Abstract
Introduction: Sickle cell disease (SCD) is a genetic blood disorder affecting millions worldwide, requiring early and accurate diagnosis to prevent complications. Traditional diagnostic methods, such as manual microscopy and hemoglobin electrophoresis, are time-consuming and labor-intensive. Artificial intelligence (AI) and machine learning (ML) offer promising solutions for automating SCD detection from blood smears, improving efficiency and accessibility. However, the performance and reliability of these AI/ML models vary widely across studies. This meta-analysis evaluates the diagnostic accuracy of AI/ML in detecting SCD from blood smears, analyzing 11 studies to compare algorithms, datasets, and clinical applicability. Our findings aim to guide future AI integration into SCD diagnostics, addressing gaps in validation and standardization.

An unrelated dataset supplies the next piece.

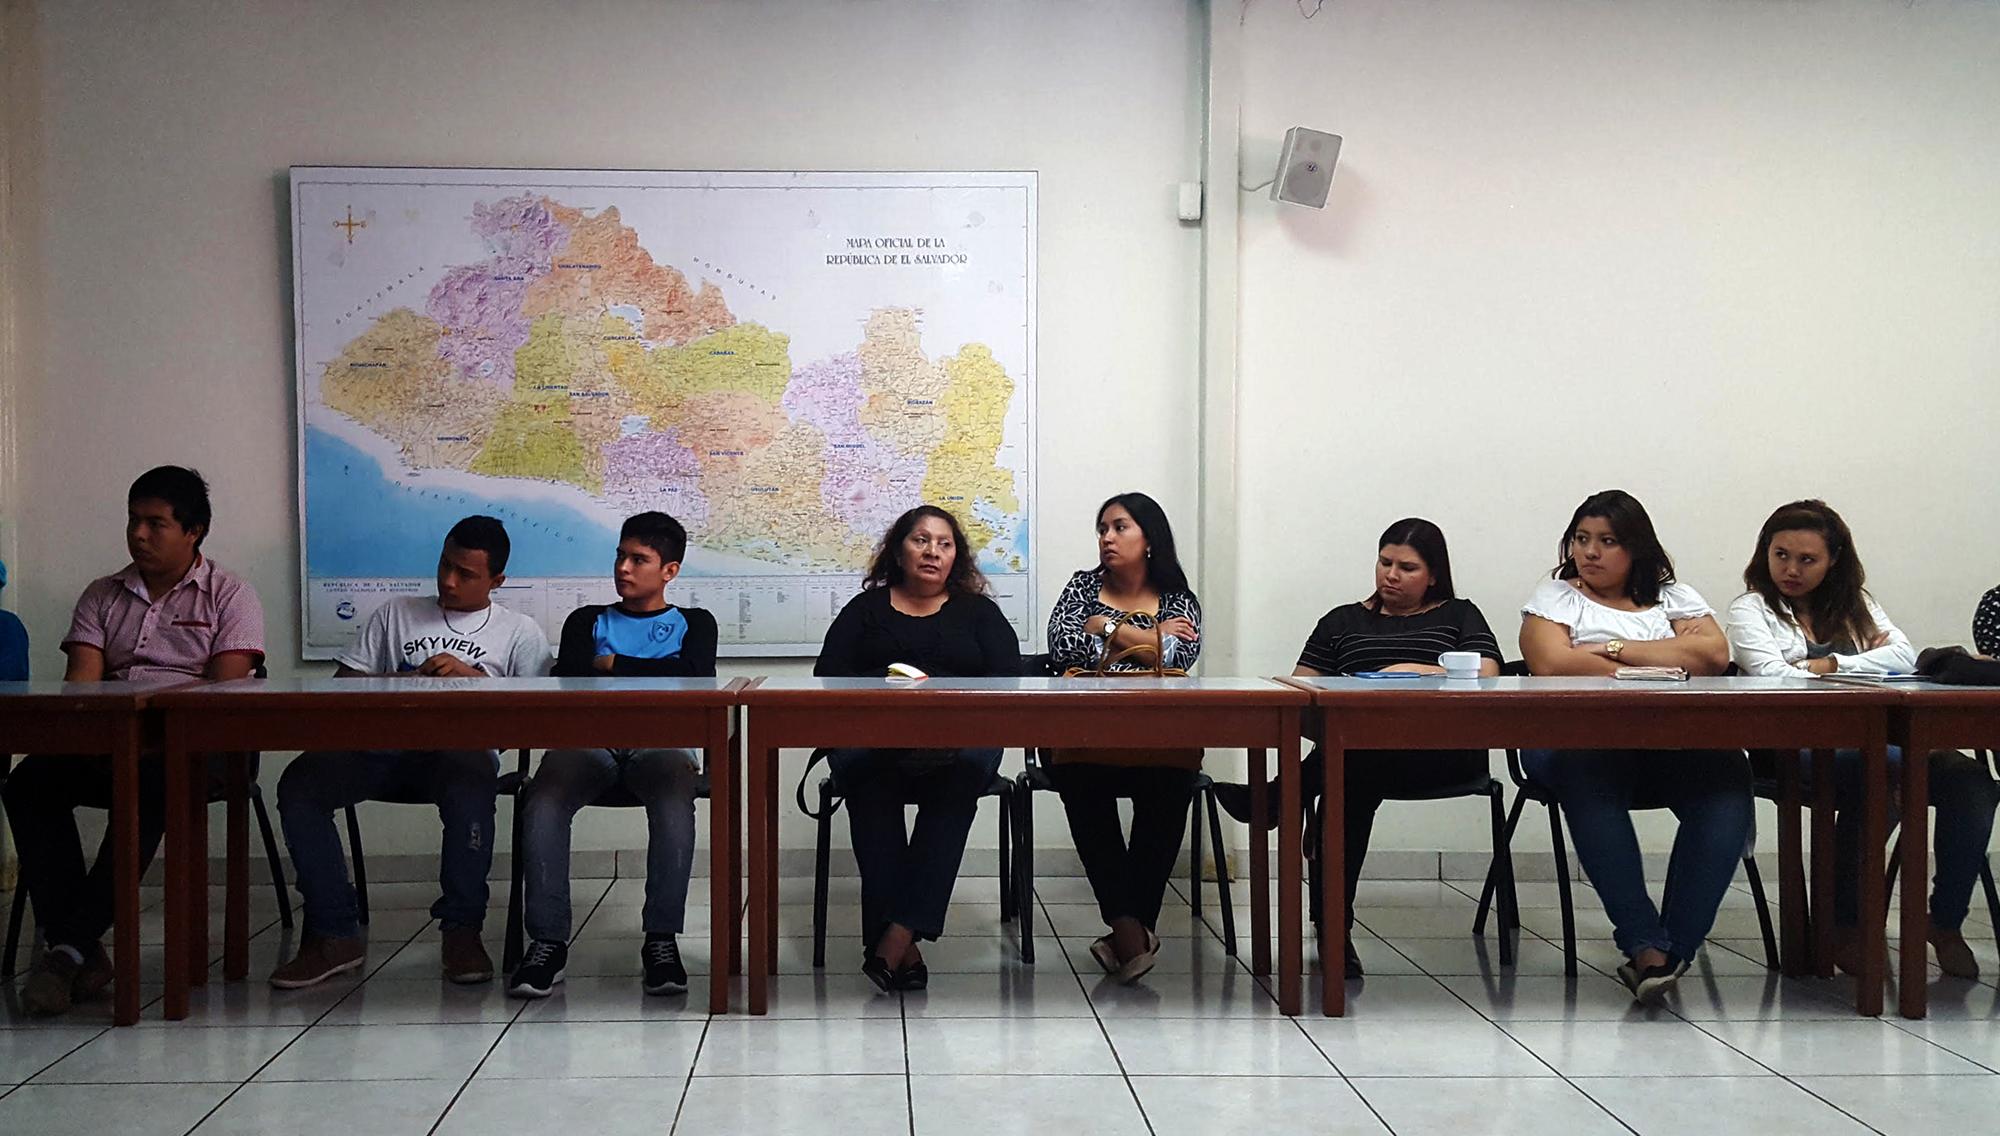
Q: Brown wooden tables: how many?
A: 5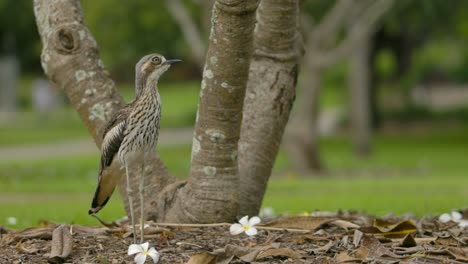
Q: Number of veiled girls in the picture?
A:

Methods: A systematic search of MEDLINE, EMBASE, and CENTRAL was conducted for studies on ML-based SCD diagnosis up to August 2025. Meta-analysis was performed using Stata 18.0, and QUADAS-2 assessed risk of bias.
Result: A total of 800 studies were screened, with 21 meeting the inclusion criteria for this meta-analysis on AI/ML models for SCD diagnosis, based on a dataset of 25,428 images. The results showed high efficacy, with accuracies consistently exceeding 98%. Notably, a deep convolutional neural network (CNN) achieved over 99% (95% CI, 85.00 to 99.99) accuracy, and a study with a small dataset of 30 images reached 99.4% accuracy (95% CI, 82.68 to 99.89). Sample sizes varied from 30 to 10,000 images, with a smartphone-based clinical system using 3,199 cells from 57 patients reporting 98.9% accuracy (95% CI, 62.56 to 99.9%). Overall, the sensitivity and specificity were 96.4% (95% CI, 72.85 to 98.44) and 98.3% (95% CI, 89.44 to 97.23), respectively. Direct comparisons showed deep learning models (CNN/ResNet) outperforming traditional machine learning models (SVM/Random Forest) with an accuracy of 92.68% (95% CI, 62 to 94.22). However, the analysis was limited by insufficient data to determine whether public datasets outperform clinical data or if AI/ML models can differentiate SCD subtypes. Additionally, concerns about overfitting in small sample sizes highlight the need for larger, standardized research with validated datasets to fully assess model performance and biases. The quality assessment using QUADAS-2 indicated moderate risk of bias across the included studies.
Conclusion: AI/ML models demonstrate high diagnostic accuracy for SCD, with deep learning models outperforming traditional approaches. However, further research with larger, standardized datasets is needed to address validation gaps and potential biases.